▶ Activity:
The required output is every line from the one containing "Q: How many bridesmaids are in long dresses?" through the last line of the listing below, copied exactly, pictures excluded.

▶ Stored data:
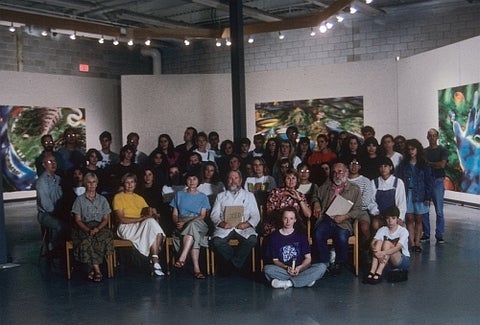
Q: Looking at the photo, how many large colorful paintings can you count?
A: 3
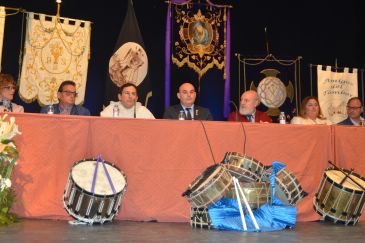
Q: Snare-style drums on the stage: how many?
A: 7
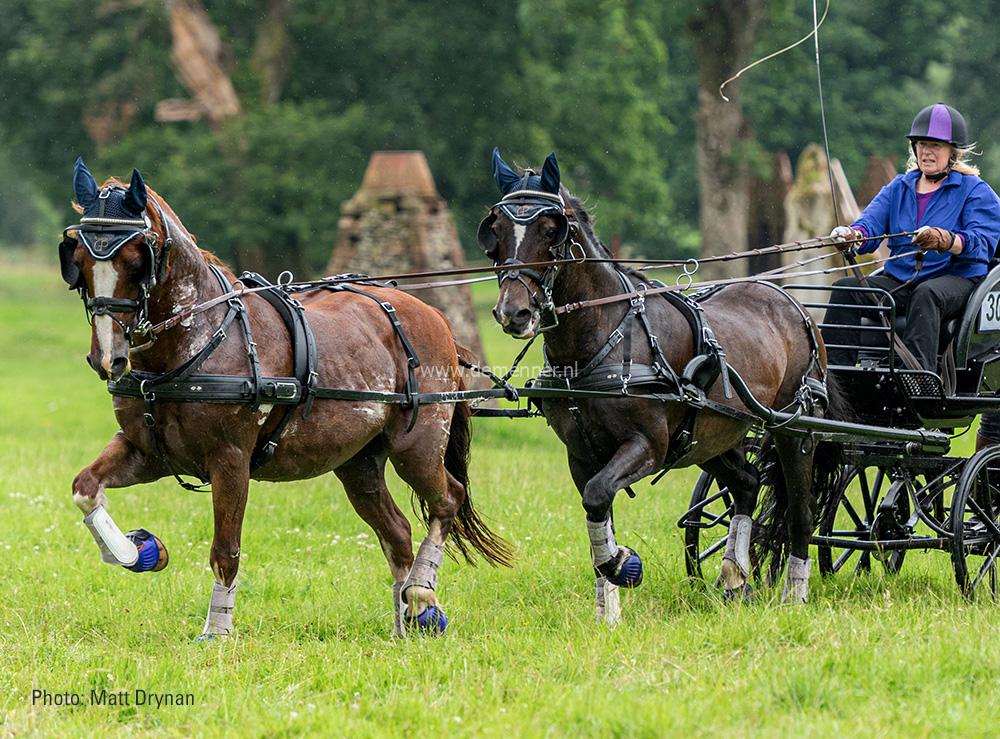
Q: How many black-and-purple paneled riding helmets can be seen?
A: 1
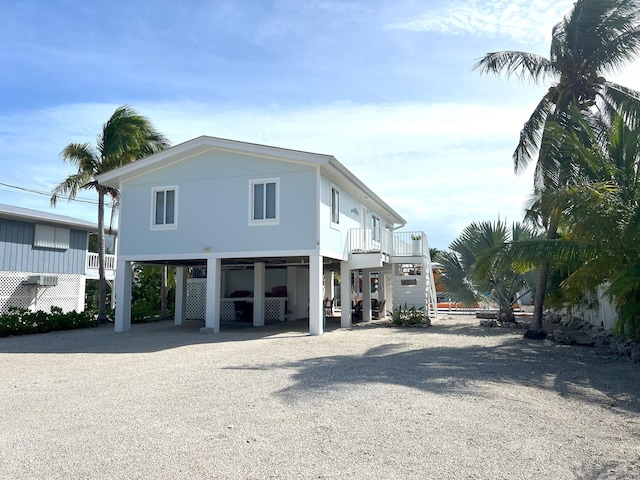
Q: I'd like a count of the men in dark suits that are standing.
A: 0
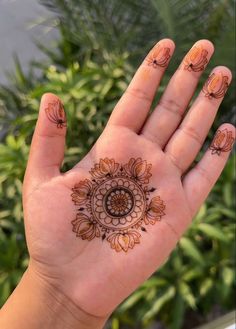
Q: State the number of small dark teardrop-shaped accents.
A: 6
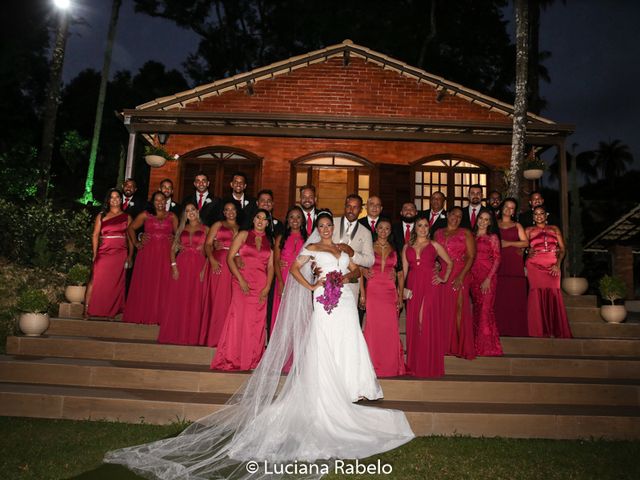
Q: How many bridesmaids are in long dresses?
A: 12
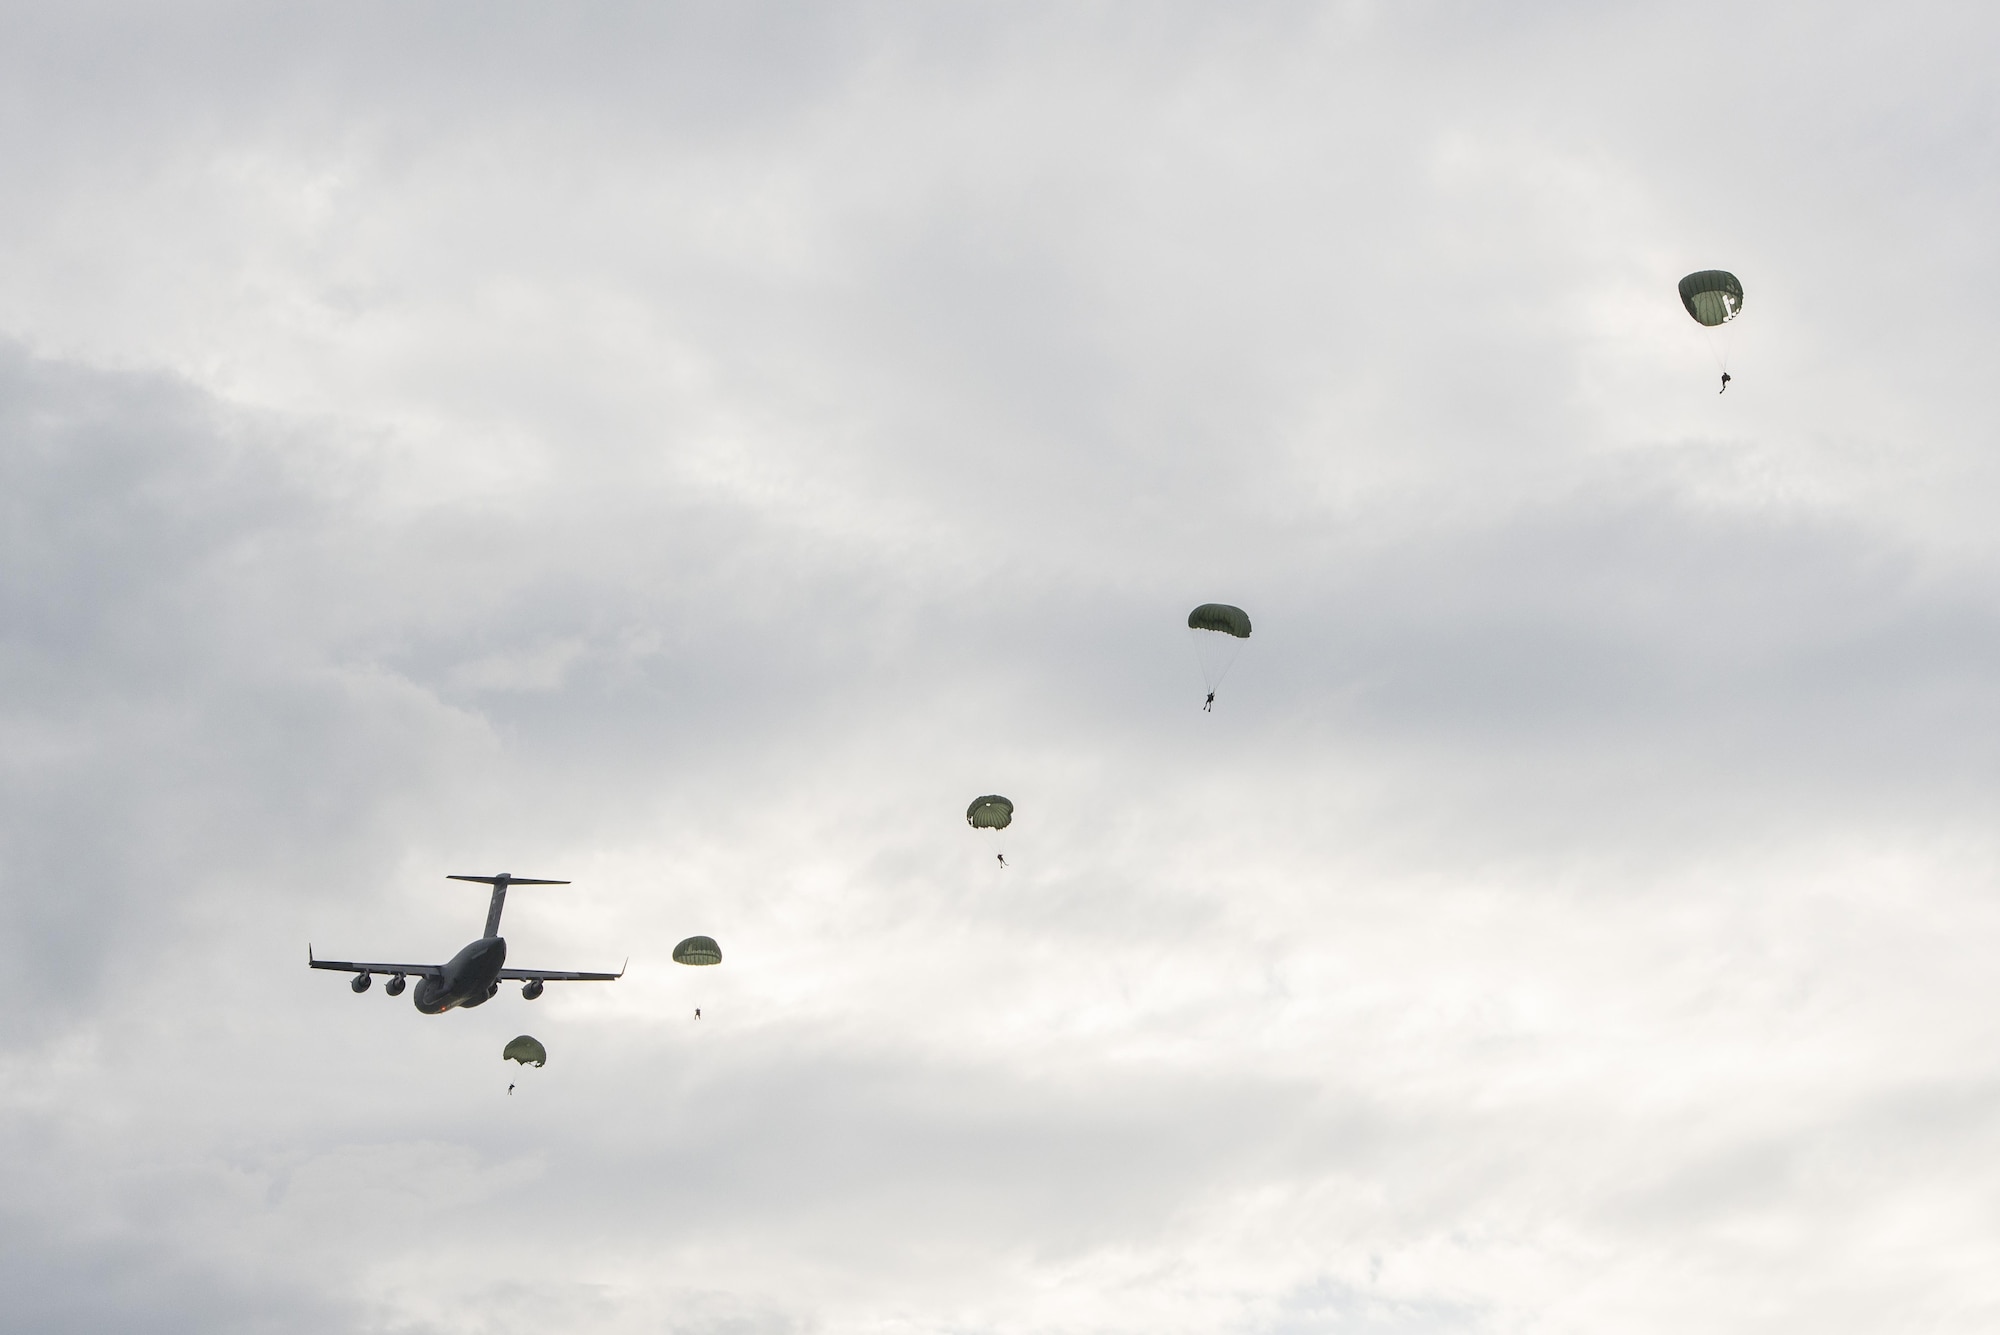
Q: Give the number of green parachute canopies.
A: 5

▶ Exercise response:
Q: How many bridesmaids are in long dresses?
A: 12
Q: Give the number of green parachute canopies.
A: 5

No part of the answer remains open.